これまでお話をしてきたように、日本人は時間の流れを正確に測り知ることだけでなくて、日常のくらしに寄り添った季節を感じる暦を望んで作り上げてきたことがわかりますね。


日本には、他にもまだ、日本独自に季節を表す目安があるのをご存知ですか?


「桃の節句」や「端午の節句」と言えばおわかりになるかと思います。





なんとなく行事のひとつの様に使っているこの「節句」というものも季節を表す指標で、旧暦と密接な関係があるのです。


そのあたりのお話を今回はしていこうと思います。




五節句(ごせっく)

五節句・五節供」と言われる風習は、中国から伝わった考え方に 日本 の宮中行事などが合わさったものです。

江戸時代の初期には江戸幕府によって「 式日(しきじつ) 」と定められ公武行事として行われました。


この風習が武家から民間にも広まり、次第に一般にも定着したとされています。

江戸幕府が決めた「式日」は、明治時代に入って暦を「太陰太陽暦」から「新暦(太陽暦・グレゴリオ暦)」に改暦した時に廃止されました。

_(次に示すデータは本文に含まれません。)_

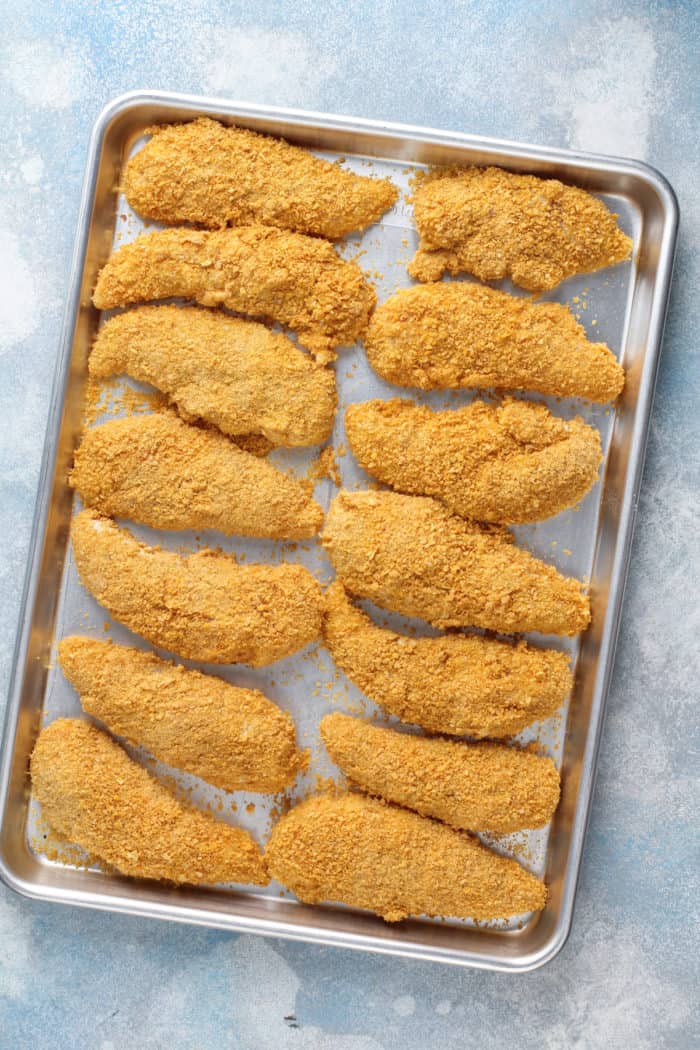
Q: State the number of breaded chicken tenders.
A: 14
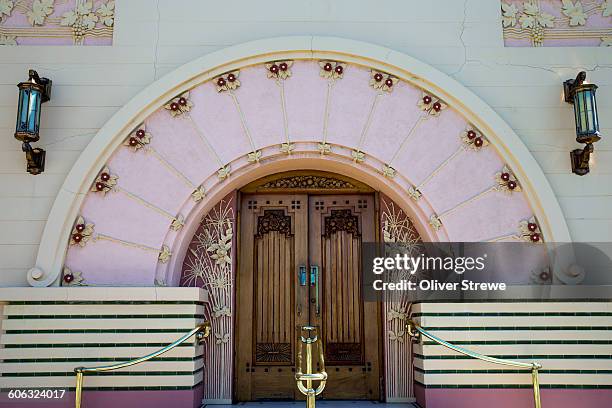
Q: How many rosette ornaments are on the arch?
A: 14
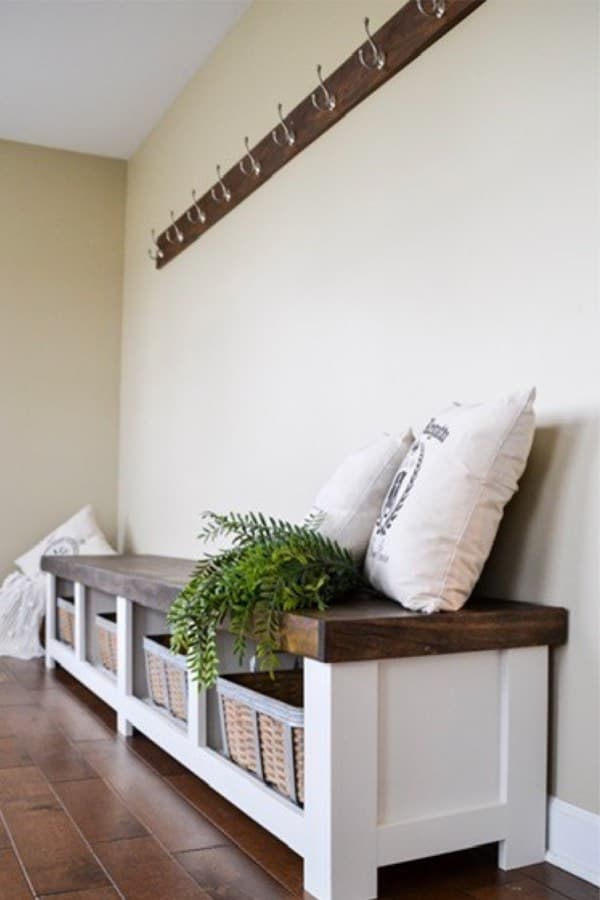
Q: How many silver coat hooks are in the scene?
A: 9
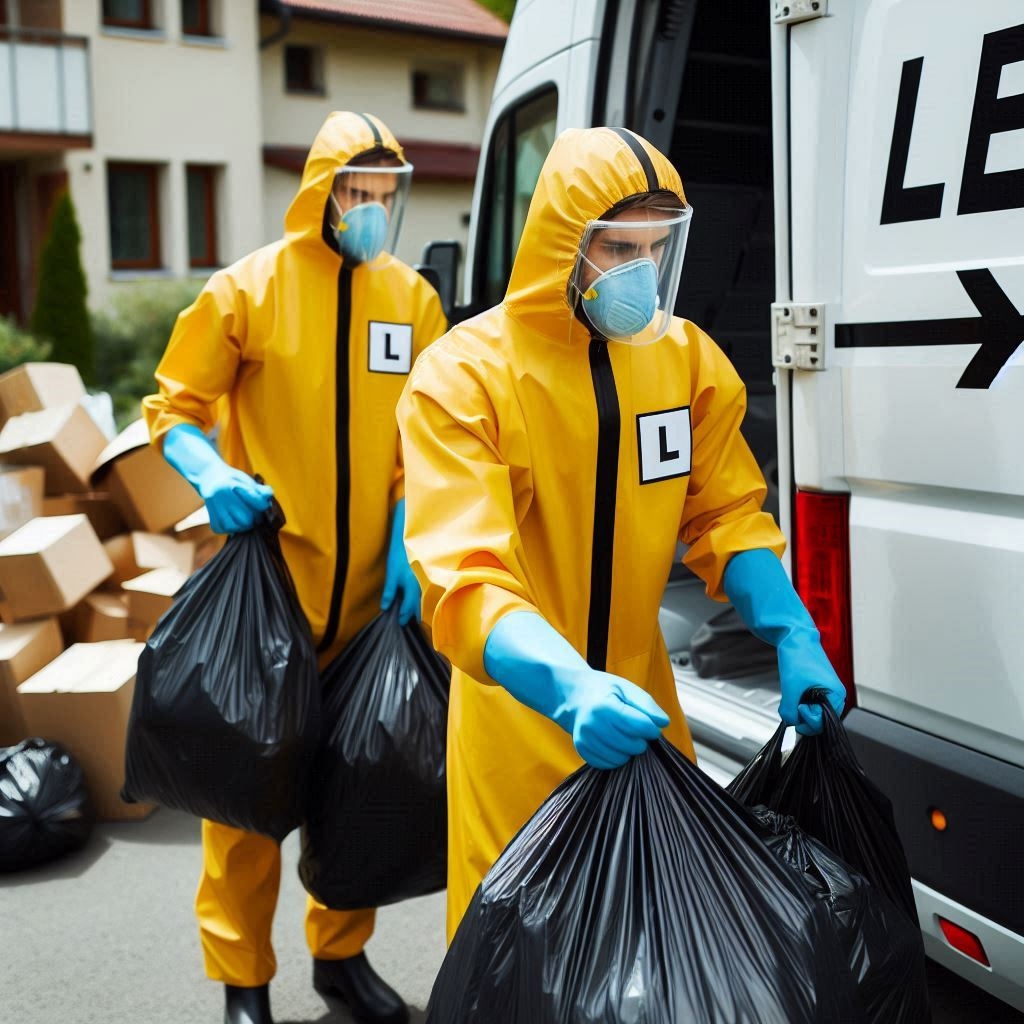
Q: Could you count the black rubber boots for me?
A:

しかし、日本人のくらしは稲作を中心としていたため日常に定着し、節句は日本の季節行事として深く根を降ろしてきました。そして広く民間に根付いて現在に至っているのです。


その式日を節句(せっく)といい、代表的なものに五節句があります。

五節句には、3月3日、5月5日のように奇数の重なる日が選ばれています。